• _WORK TO COMPLETE_: Would you copy each line of the records that includes the word "this"?
SOURCE MATERIAL START
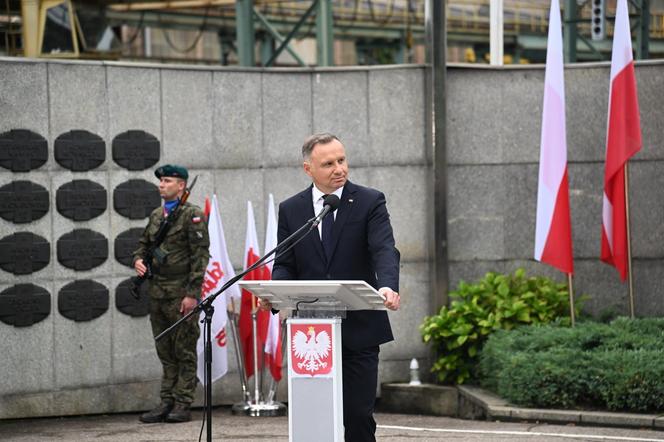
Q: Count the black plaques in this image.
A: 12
SOURCE MATERIAL END
SOURCE MATERIAL START
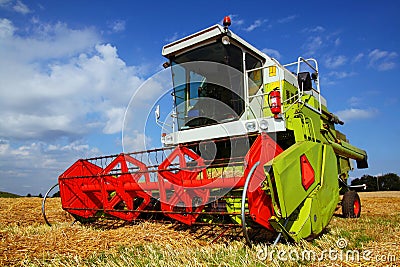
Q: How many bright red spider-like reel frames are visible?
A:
SOURCE MATERIAL END
SOURCE MATERIAL START
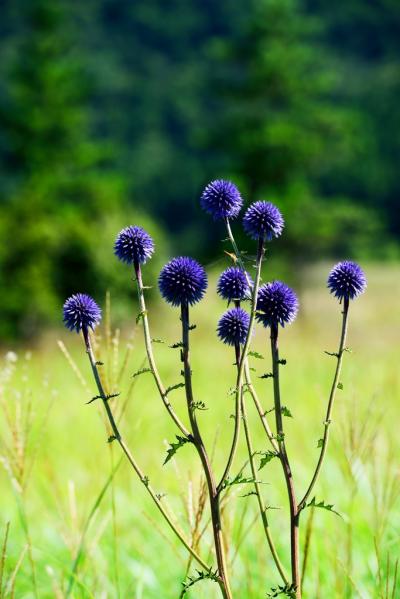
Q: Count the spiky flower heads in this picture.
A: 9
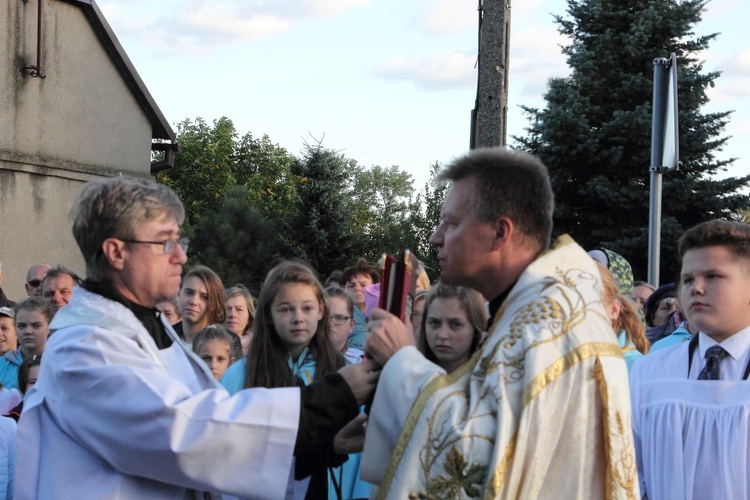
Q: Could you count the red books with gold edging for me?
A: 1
SOURCE MATERIAL END
• _RESPONSE AREA_:
Q: Count the black plaques in this image.
Q: Count the spiky flower heads in this picture.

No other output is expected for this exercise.